Whenever a line in the data contains "white", show that line.

◆ RECORDS FOR THIS TASK ◆
◆ ◆ ◆ ◆ ◆ ◆ ◆

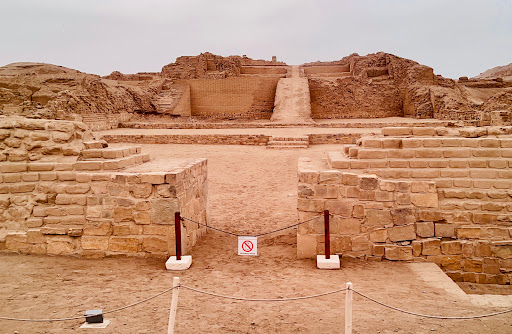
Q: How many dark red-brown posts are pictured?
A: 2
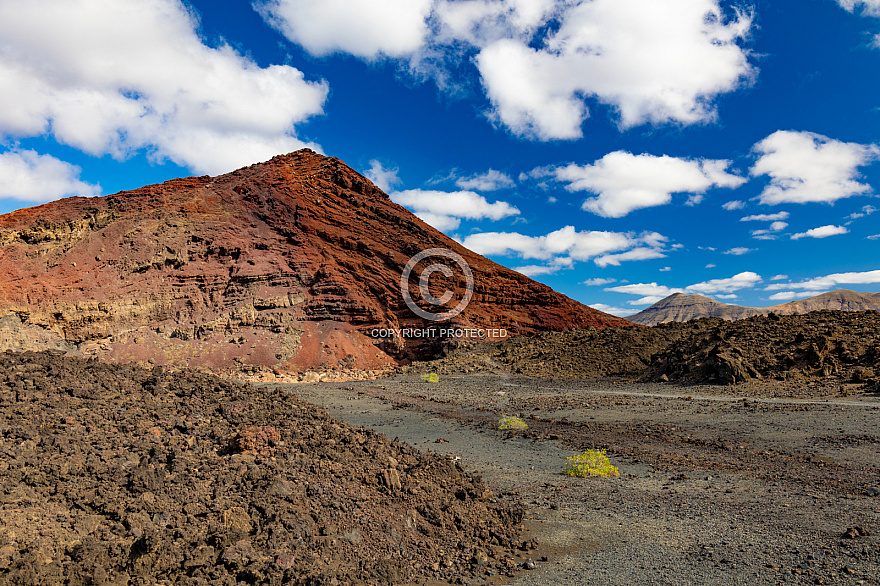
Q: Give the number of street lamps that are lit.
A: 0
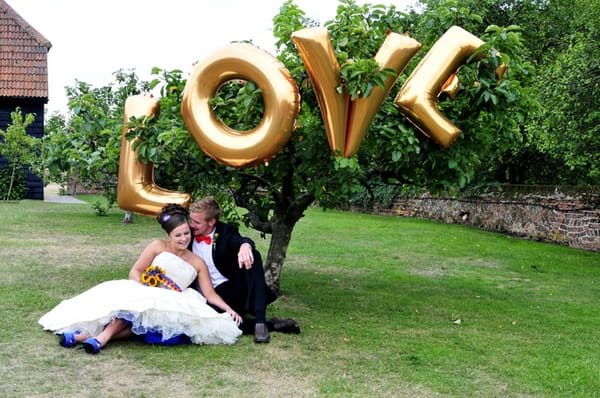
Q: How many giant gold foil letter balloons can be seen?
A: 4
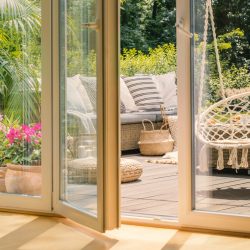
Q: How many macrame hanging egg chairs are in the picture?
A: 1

◆ ◆ ◆ ◆ ◆ ◆ ◆

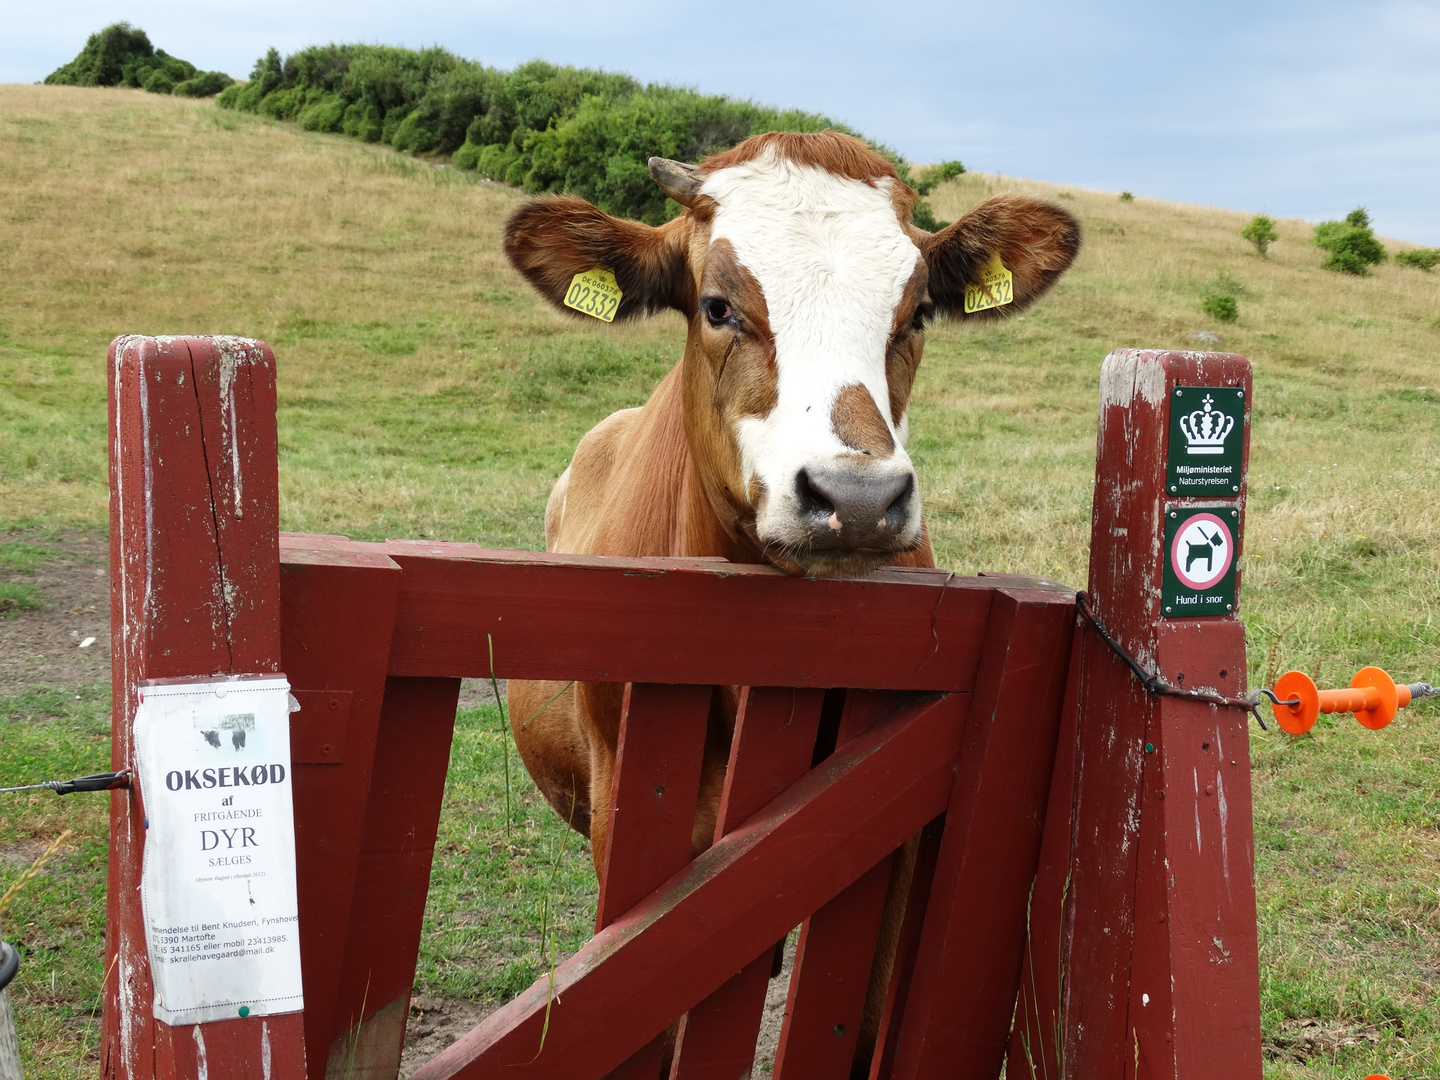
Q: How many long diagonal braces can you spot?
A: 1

◆ ◆ ◆ ◆ ◆ ◆ ◆

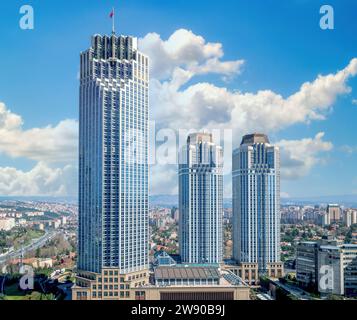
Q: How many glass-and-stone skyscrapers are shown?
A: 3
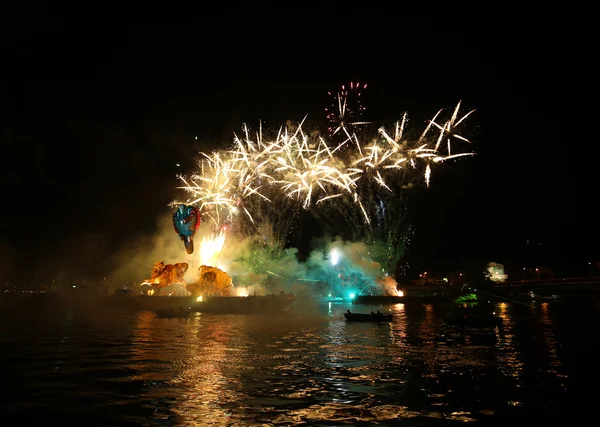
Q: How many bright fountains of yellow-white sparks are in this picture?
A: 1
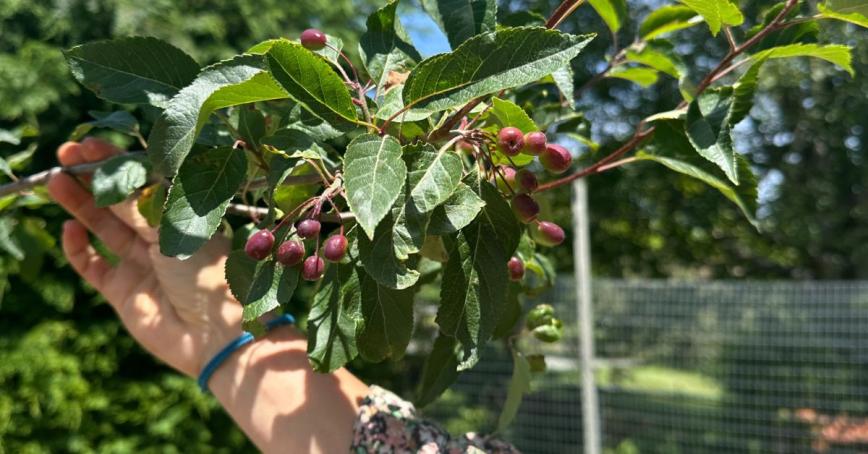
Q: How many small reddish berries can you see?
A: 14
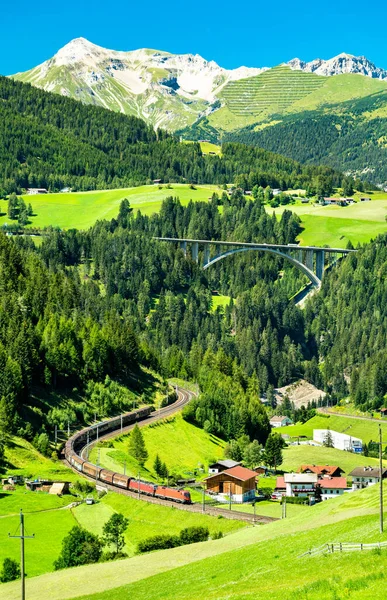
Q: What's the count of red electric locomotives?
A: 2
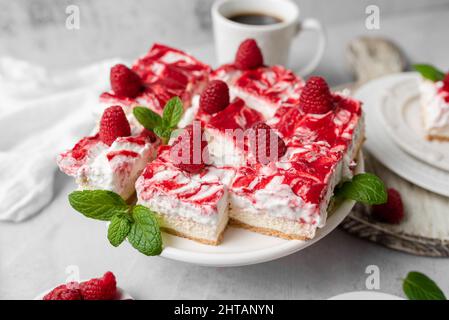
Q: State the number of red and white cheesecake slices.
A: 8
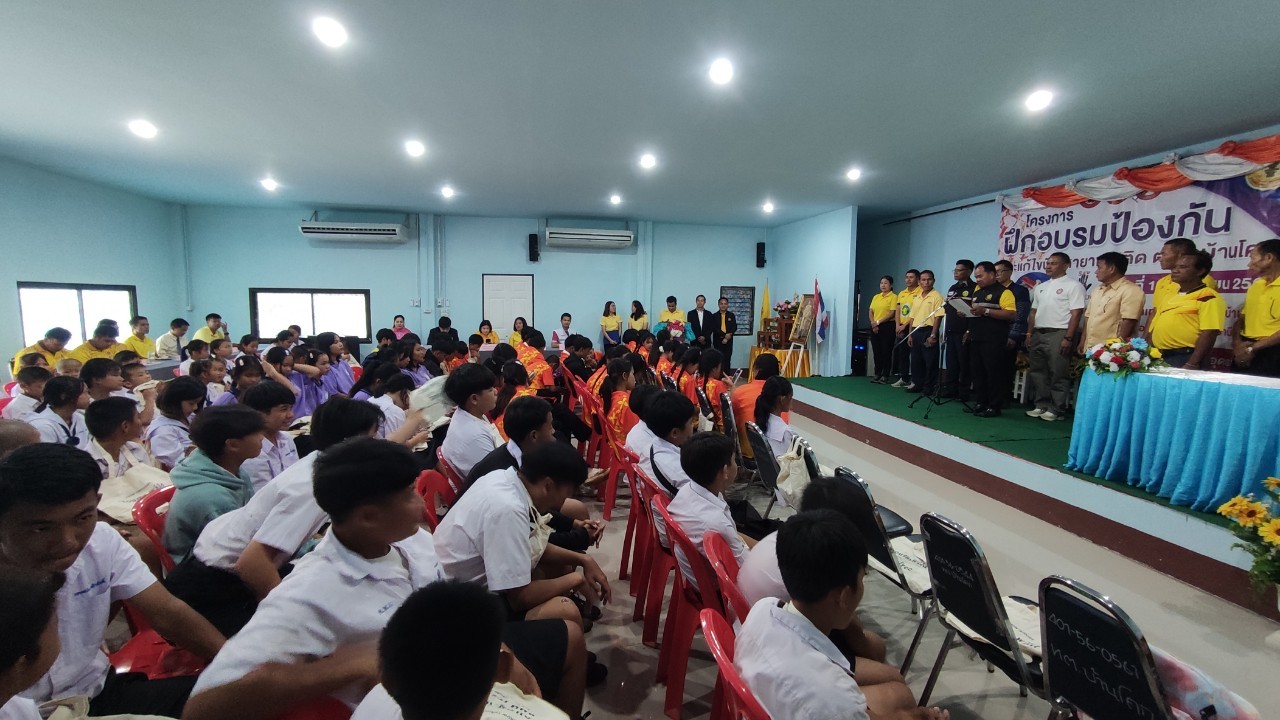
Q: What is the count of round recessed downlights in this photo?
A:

◆ ◆ ◆ ◆ ◆ ◆ ◆

◆ ANSWER TO THIS TASK ◆
Q: How many bright fountains of yellow-white sparks are in this picture?
Q: State the number of red and white cheesecake slices.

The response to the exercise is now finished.